The day of the commission of the offence it was alleged that Harbans Singh lured
Gurdev Singh to the hotspot where the three accused Sarwan Singh, Gurdial Singh
and Banta Singh were hiding under the bushes. According to the claim of
prosecution, Harbans Singh was armed with a kirpan, Gurdial Singh with a lathi,
the approver Banta Singh with a toki and Sarwan Singh used a kirpan to brutally
murder Gurdev Singh.
Harbans Singh on returning to the village created a hue and went with villagers
to the same spot where the dead body of Gurdev Singh was found severely wounded.
Harbans Singh wrongly accused four others of village Pona and reported the
incident to police and so the investigation began.
The prosecution alleged that these four men co-conspired to murder Gurdev Singh
and stated facts of the case to uphold their story. The prosecution also pointed
out that regards to the investigation by police, objects used for the commission
of the offence were obtained and Sarwan Singh made a confession Infront of the
magistrate on November 30. On December 2, Banta Singh was made an approver in
the case supporting that the alleged accused were guilty of murdering the victim
Tracing the case
The sessions court pardoned Banta Singh the "approver" and made him witness for
the prosecution. On account of the evidence stated by the prosecution and the
approver, confession of Sarwan Singh; the session court held the allegations
were proven beyond reasonable doubt and convicted Gurdial Singh, Harbans Singh
and Sarwan Singh for the offence of murder.
On appeal to the high court, the evidence of approver against Gurdial Singh was
found to be very inconsistent and unreliable and his conviction was set aside
but the conviction of Sarwan Singh and Harbans Singh was confirmed.
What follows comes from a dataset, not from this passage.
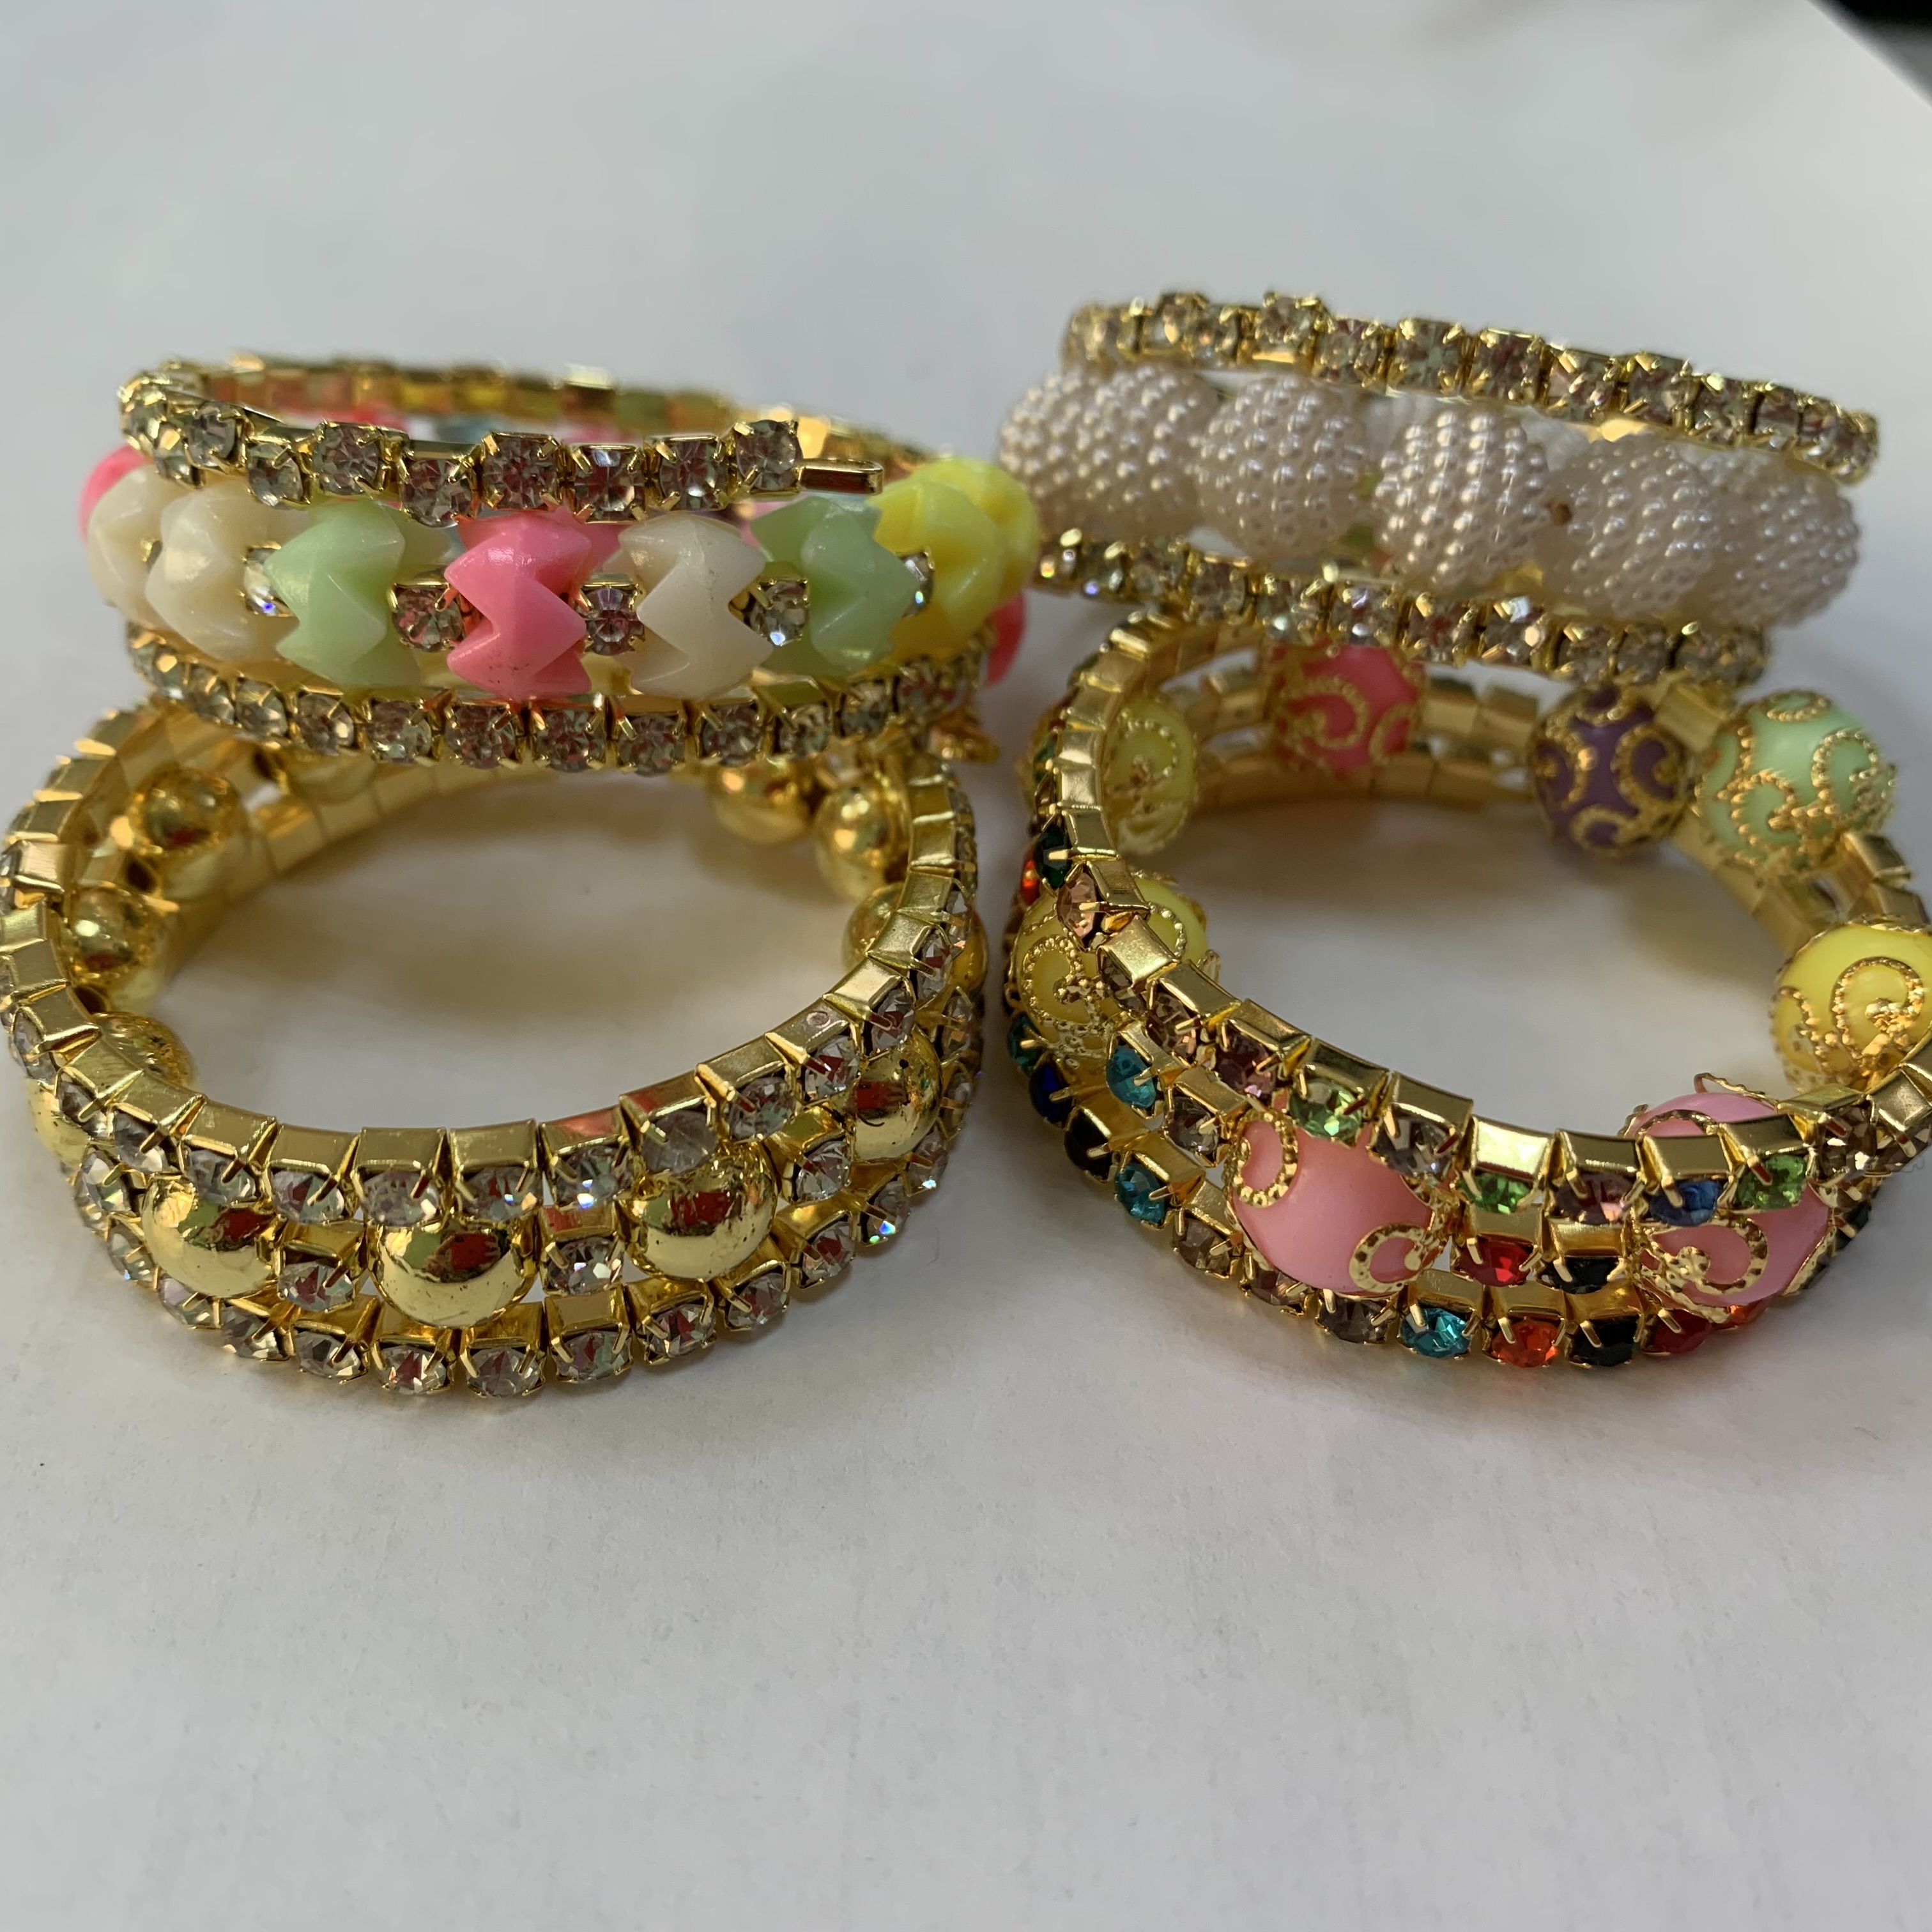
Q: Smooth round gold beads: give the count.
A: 11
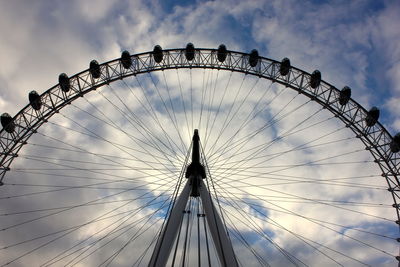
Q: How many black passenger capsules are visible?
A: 14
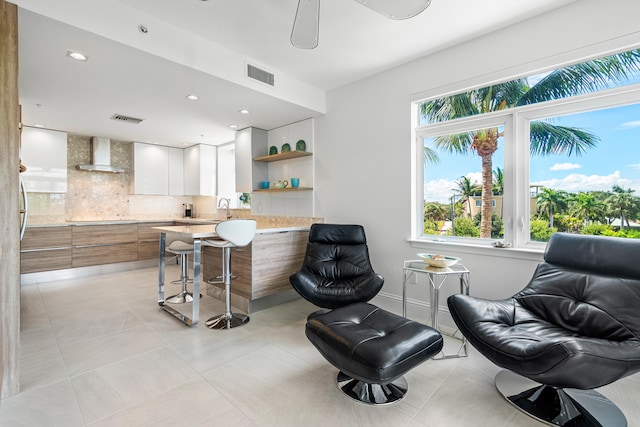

The
convicted appealed to the supreme court by special leave to appeal under article
136 of the Indian constitution.
Arguments presented in Supreme Court
Appellant Harban's Singh argument
The appellant argued that the judgement of high court did not address weather
approver was a reliable witness or not. The fact that he participated in the
commission of the act casted serious apprehensions on his reliance and the
evidence wasn't corroborated by other independent evidences.
His statements in trial court and on cross examination have been inconsistent
and the high court have failed to scrutinize the approver's evidence strictly
and judgement of learned judges is vitiated by serious infirmity. The interest
of Harbans Singh in the purchase of pistol may cast doubt but pistol was not
used in the commission of crime and doubt cannot replace proof thus, the
evidence of approver should be discarded and if the evidence is discarded the
case against Harbans Singh fails.
Appellant Sarwan Singh's Argument
Aside the approver's unreliability and inconsistency with the prosecution story
about the injuries; the appellant casted aspersions on the voluntary nature of
the voluntary confession made which the courts below completely ignored. The
appellant pointed towards that Sarwan Singh was arrested and kept in police
custody without justification. During confession, the police sub-inspector was
standing outside the office creating mental anguish and the magistrate failed to
inquire into the injuries on the person of Sarwan Singh.
It was found that courts below failed to examine whether the approver was a
reliable witness or not and the high court assumed the confession to be
voluntary. The court found the approver to not be a reliable witness as the
approver's evidence was inconsistent with the evidence presented in the court.
The prosecution story failed to be consistent with the material facts of the
story of the approver. Moreover, the magistrate failed to comply with the
procedure and failed to ensure weather the confession was true and voluntary. On
these bases the appeal was allowed and Harbans Singh and Sarwan Singh were
acquitted of the charges.
"the prosecution story may be true; but between 'may be true' and 'must be true'
there is inevitably a long distance to travel and the whole of this distance
must be covered by legal, reliable and unimpeachable evidence"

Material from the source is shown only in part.